Collected data
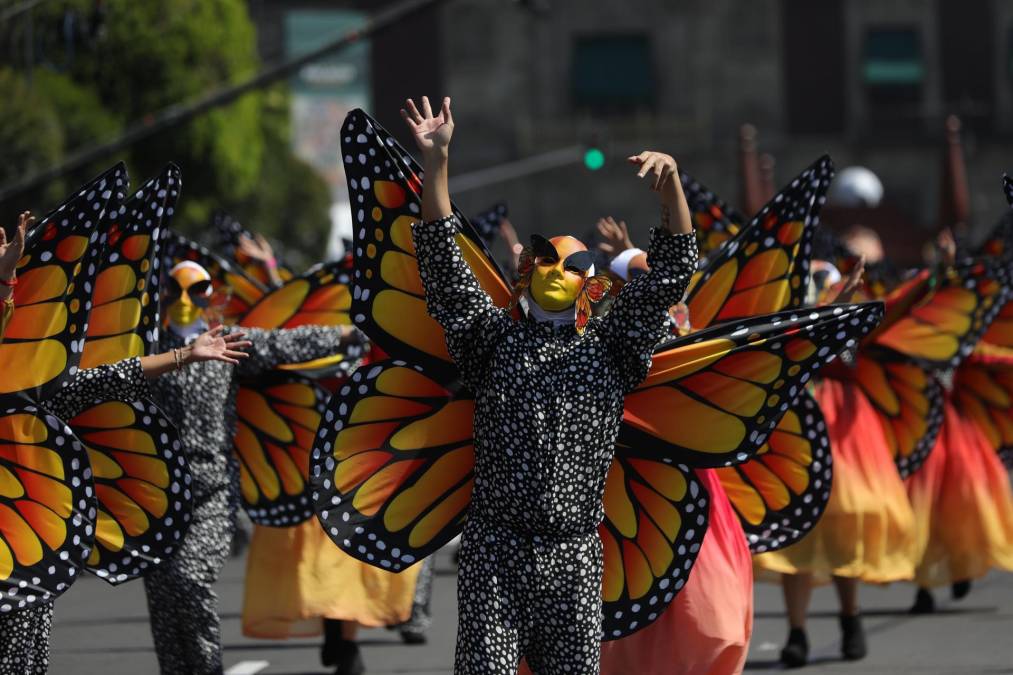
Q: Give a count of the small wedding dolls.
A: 0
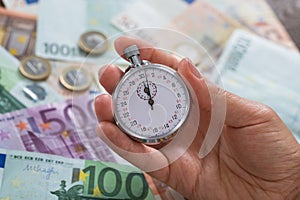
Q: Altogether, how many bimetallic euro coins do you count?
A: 3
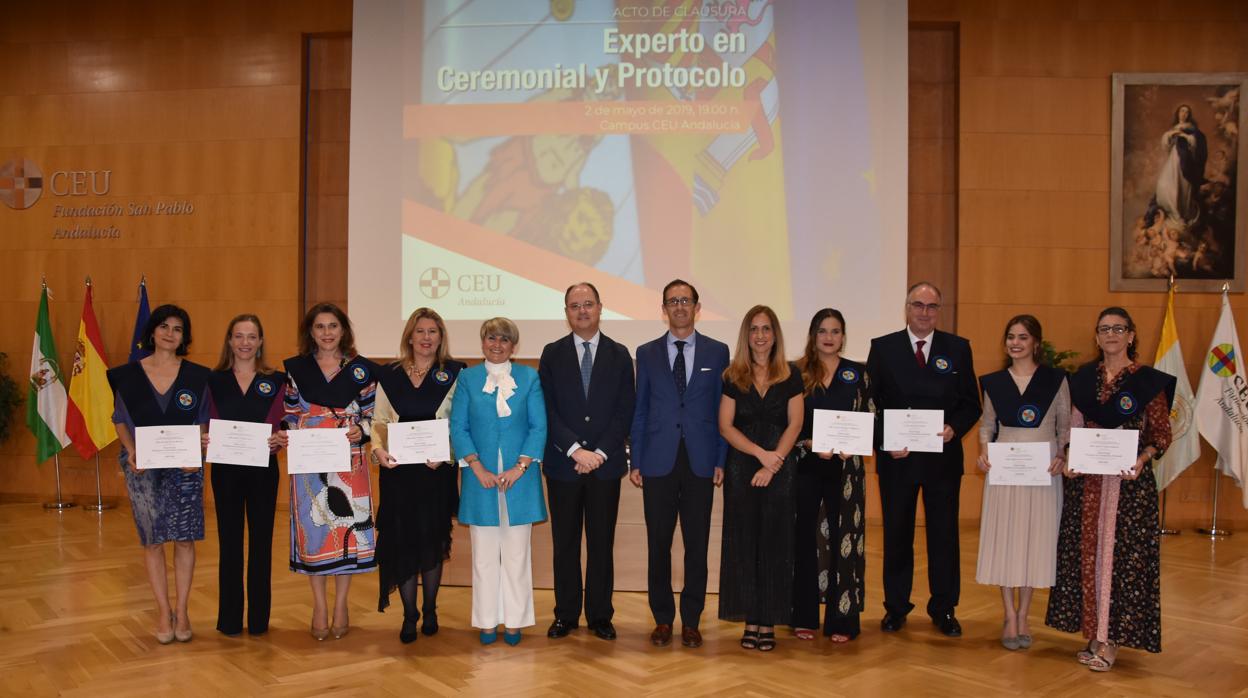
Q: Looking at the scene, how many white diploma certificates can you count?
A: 8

* Directions for this task *
Search the entries for "many" and show every line that has it.

* Result of the task *
Q: Altogether, how many bimetallic euro coins do you count?
Q: Looking at the scene, how many white diploma certificates can you count?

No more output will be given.